Reason: This issue occurs with cGPU versions 1.5.18 and earlier (cgpu≤1.5.18), which can cause the first cGPU pod on a cGPU node to fail to start.
Solution: Upgrade to ack-ai-installer≥1.12.6. For more information, see Upgrade the shared GPU scheduling component.

The `modprobe: ERROR` error occurs when you create a cGPU pod.

Background: The modprobe: ERROR: could not insert 'cgpu_procfs': Operation not permitted or modprobe: ERROR: could not insert 'km': Operation not permitted error occurs when you create a cGPU pod.

Cause: The following error messages are displayed:

Error: failed to create containerd task: failed to create shim: OCI runtime create failed: runc create failed: unable to start container process: error during container init: error running hook #0: error running hook: exit status 2, stdout: , stderr: modprobe: ERROR: could not insert 'cgpu_procfs': Operation not permitted modprobe: ERROR: could not insert 'cgpu_procfs': Operation not permitted Auto-detected mode as 'legacy': unknown

modprobe: ERROR: could not insert 'km': Operation not permitted

Solution: This error usually indicates that the operating system version is not compatible with cGPU. To resolve this issue, upgrade the component to the latest version.
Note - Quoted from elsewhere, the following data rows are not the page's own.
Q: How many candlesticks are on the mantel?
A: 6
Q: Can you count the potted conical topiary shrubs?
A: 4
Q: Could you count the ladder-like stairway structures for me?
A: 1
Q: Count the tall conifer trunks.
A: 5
For more information, see Upgrade the shared GPU scheduling component.

The container for a cGPU pod fails to be created or exits due to a timeout.
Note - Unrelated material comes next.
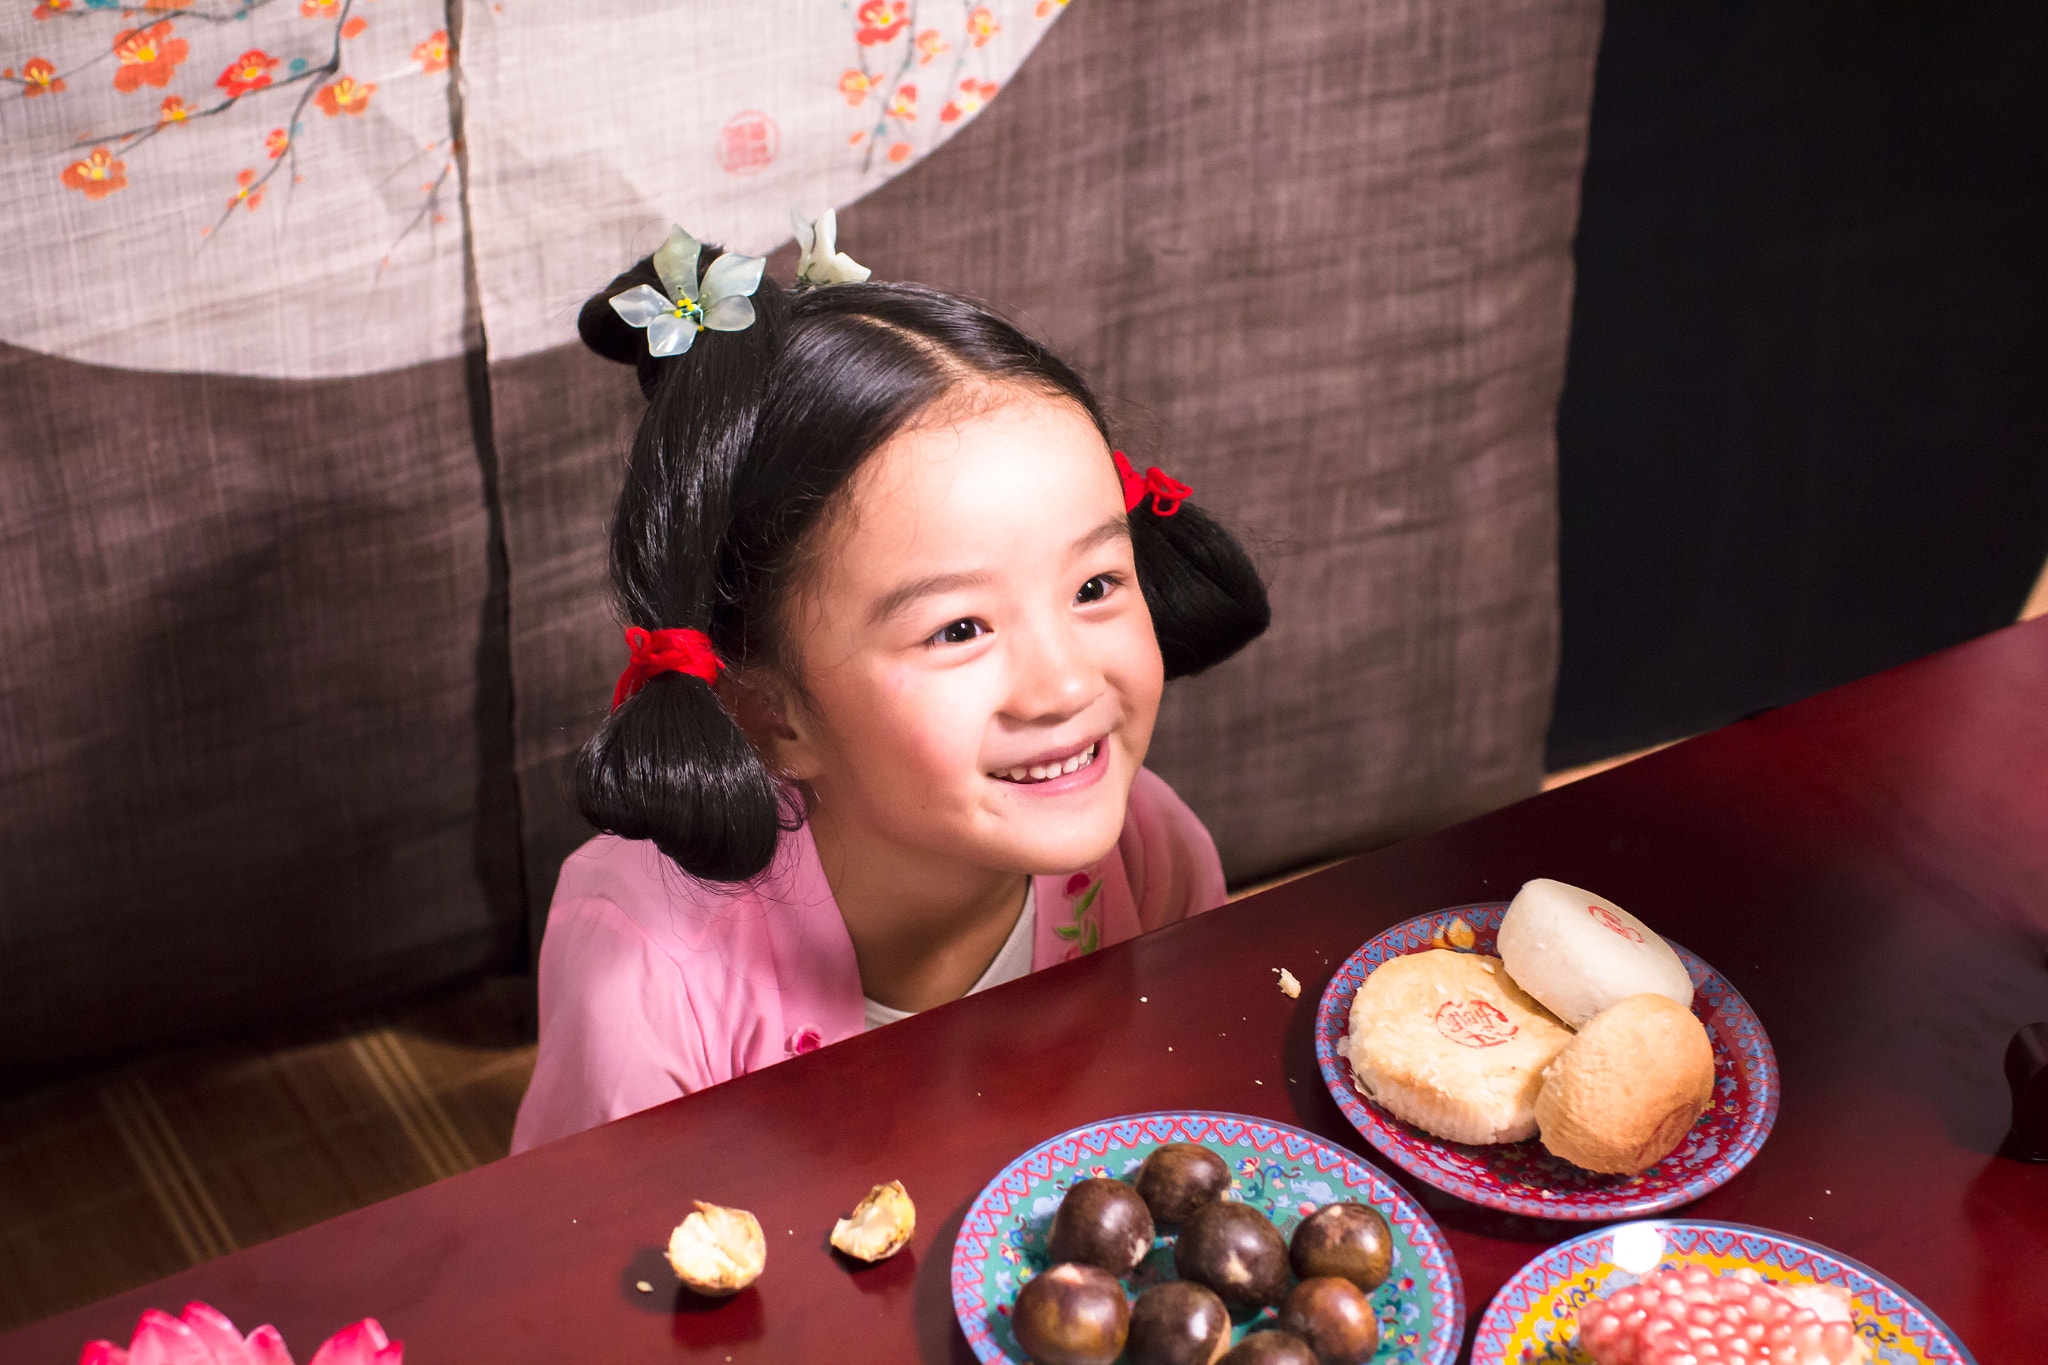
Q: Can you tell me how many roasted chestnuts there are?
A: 8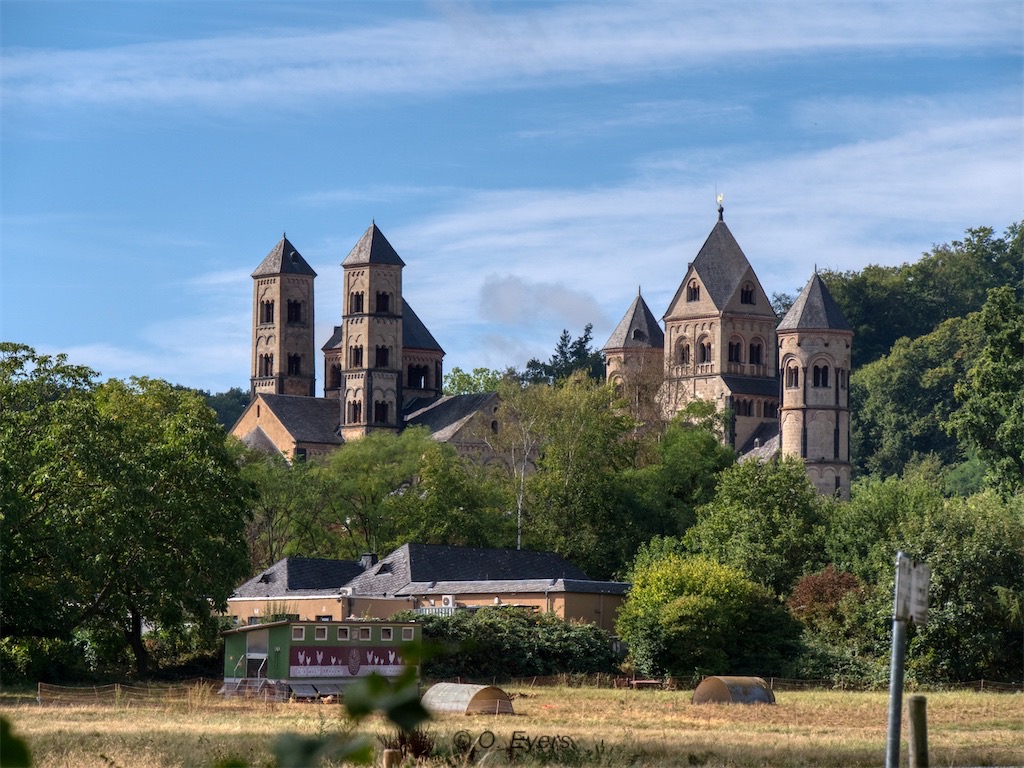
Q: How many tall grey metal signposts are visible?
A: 1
Background: The container for a cGPU pod cannot be created or exits because of a timeout.
Cause: This issue is caused by an incompatibility between cGPU component version 1.0.10 or earlier (cGPU≤1.0.10) and NVIDIA Toolkit version 1.11 or later (NVIDIA Toolkit≥1.11).
Solution: To resolve this issue, upgrade the component to the latest version. For more information, see Upgrade the shared GPU scheduling component.

The error `Error occurs when creating cGPU instance: unknown` occurs when you create a cGPU pod.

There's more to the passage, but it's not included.